Most adrenocortical carcinoma (ACC) are sporadic (i.e. they are NOT due to an inherited genetic problem). However, adrenocortical carcinoma can occur in families with two specific genetic syndromes: Li-Fraumeni and Beckwith-Wiedemann Syndrome.

Li-Fraumeni Syndrome is caused by a mutation in a gene that normally prevents tumor growth called TP53. Patients with Li-Fraumeni syndrome have a higher risk of many cancers including breast cancer, soft tissue sarcomas, brain tumors, osteosarcoma, leukemia, and ACC. Many physicians believe than any child with ACC should undergo testing to determine if they have this gene mutation.

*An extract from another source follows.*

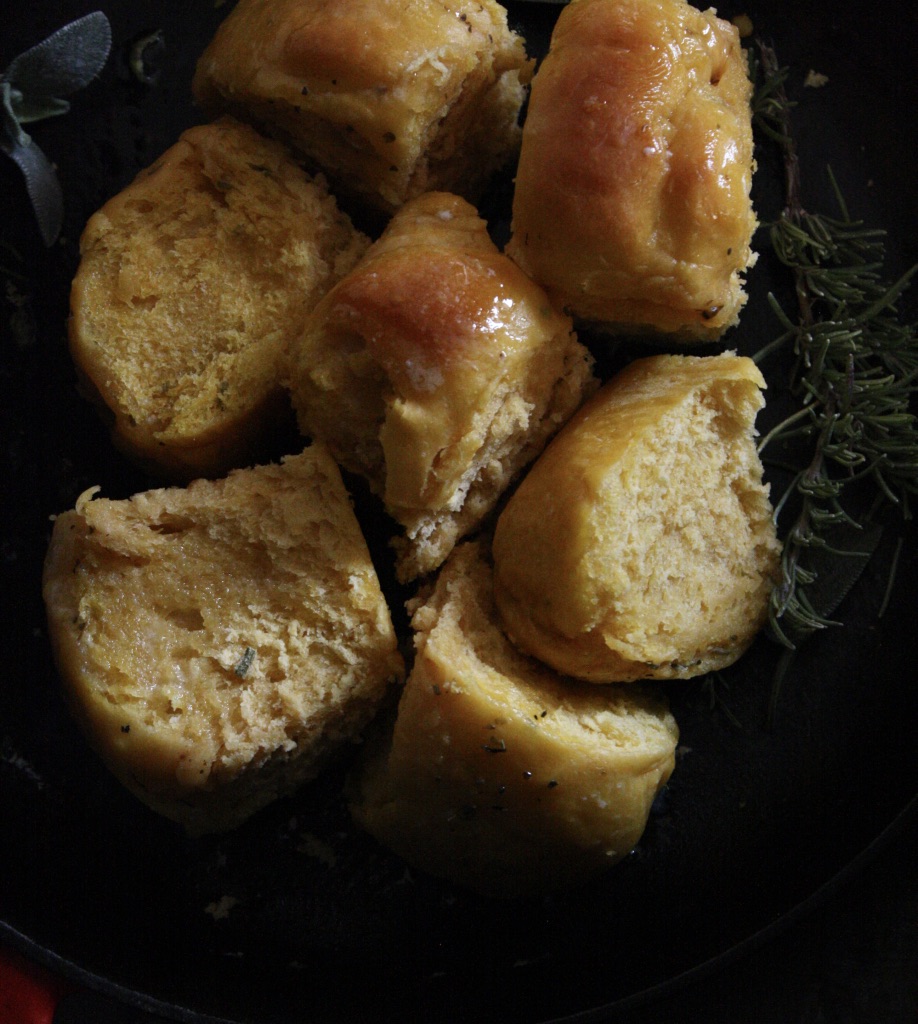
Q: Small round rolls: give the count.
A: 7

In adults without a family history of ACC, TP53 may be mutated in up to 25% of tumors. In these non-genetic cases, even if the mutation is present, it cannot be passed on to children. As a result, most patients without a known family history of Li-Fraumeni Syndrome do not need to be tested for TP53 mutations.

Beckwith-Wiedemann Syndrome is caused by a mutation in the gene that controls production of a protein insulin-like growth factor 2 (IGF2). IGF2 overproduction can also be found in sporadic (non-inherited) ACC. Researchers believe that too much IGF2 causes tumor cells to grow abnormally. Several clinical trials are in progress to treat ACC with drugs that block this biochemical pathway. At this time, most patients without a known family history Beckwith-Wiedemann Syndrome do not need to be tested for these mutations.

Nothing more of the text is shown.